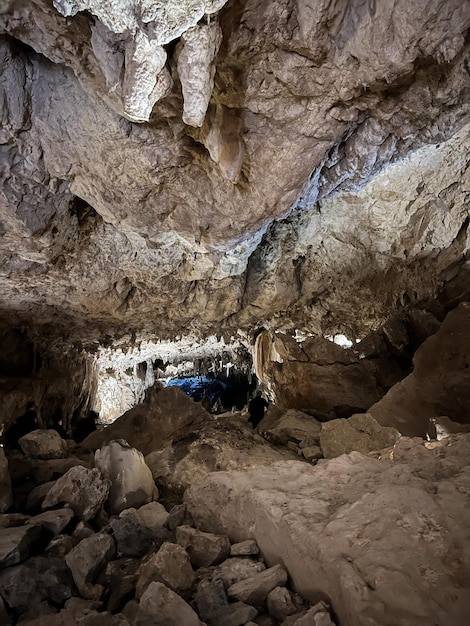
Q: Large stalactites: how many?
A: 3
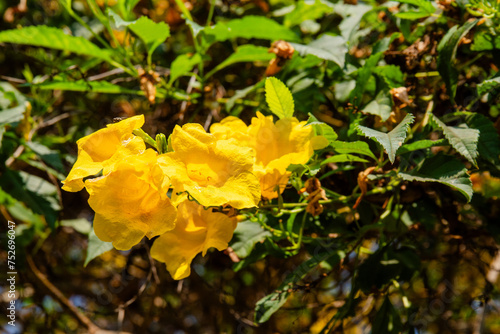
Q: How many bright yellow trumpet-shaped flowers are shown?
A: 5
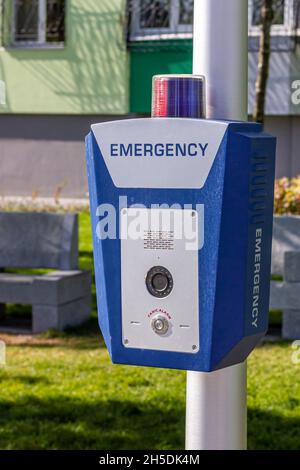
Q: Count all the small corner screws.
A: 4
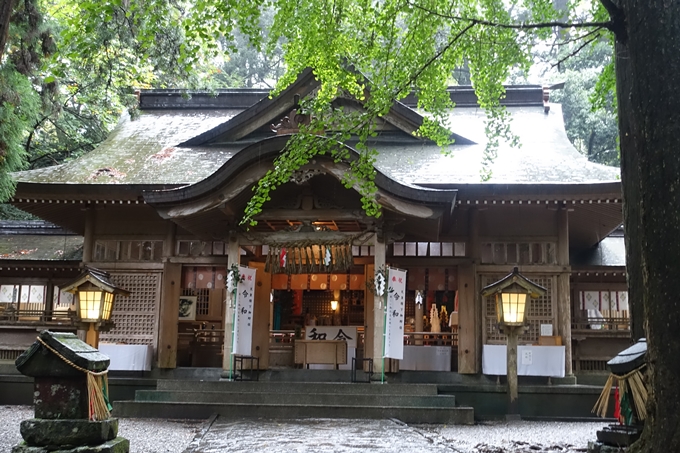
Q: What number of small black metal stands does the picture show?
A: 2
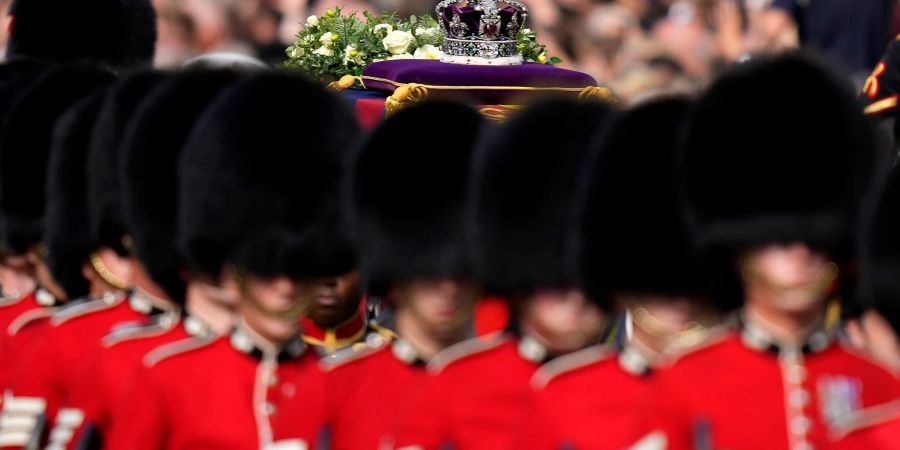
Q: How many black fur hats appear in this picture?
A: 12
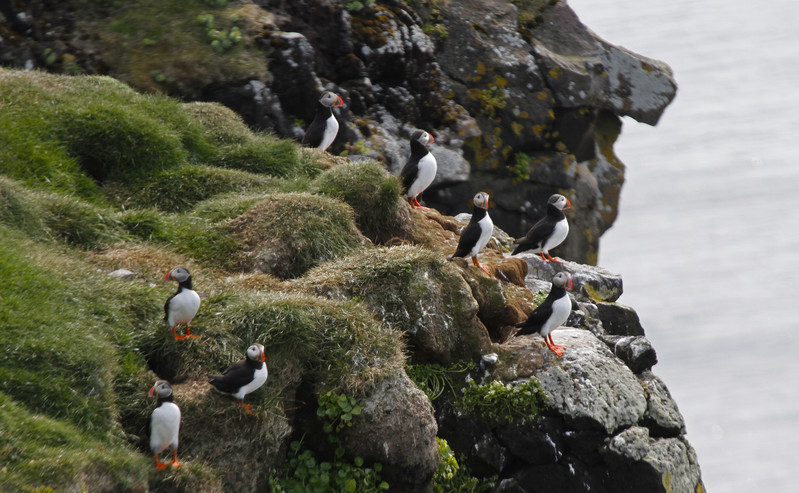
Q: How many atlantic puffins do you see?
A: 8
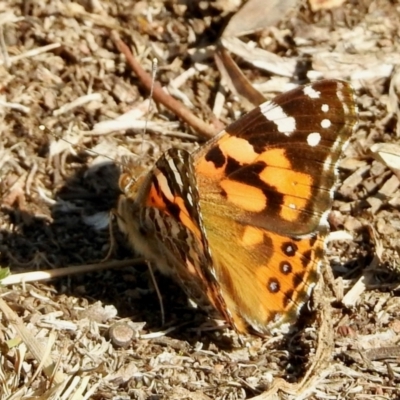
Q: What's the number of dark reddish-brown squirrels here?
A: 0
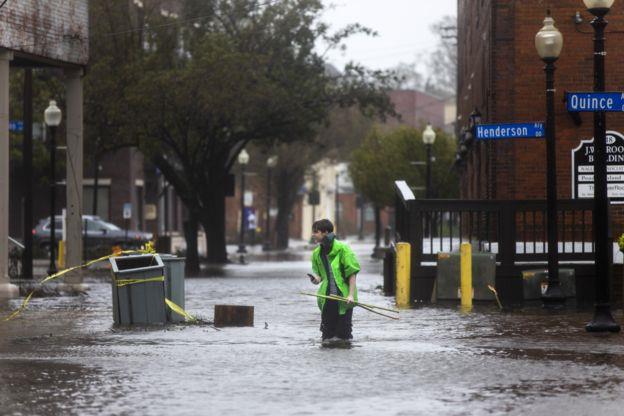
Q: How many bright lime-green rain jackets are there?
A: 1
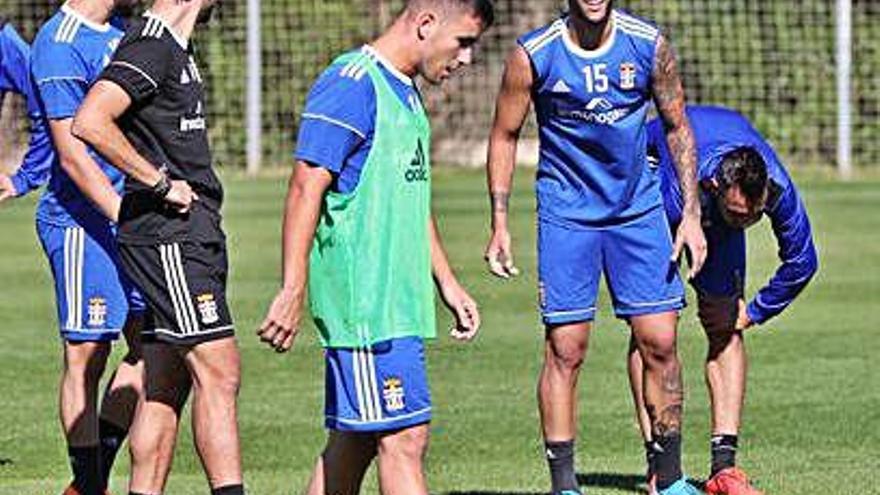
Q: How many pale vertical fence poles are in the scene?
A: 2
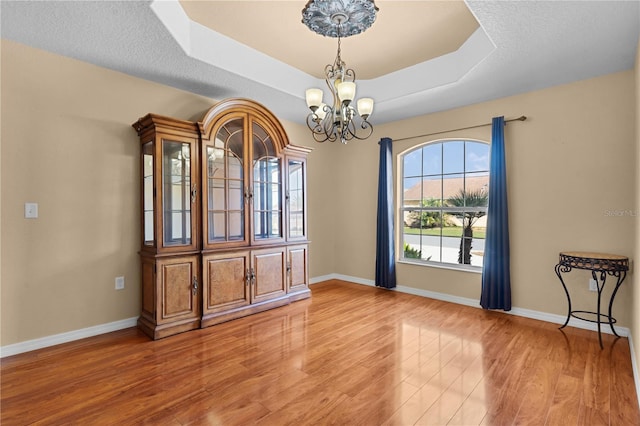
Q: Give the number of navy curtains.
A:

----------

> **Aim of the exercise**: Take the line that contains "Q: How many pale" and all lines after it to the end of the material above, and copy them verbatim without any images.

> **Written reply**:
Q: How many pale vertical fence poles are in the scene?
A: 2
Q: Give the number of navy curtains.
A:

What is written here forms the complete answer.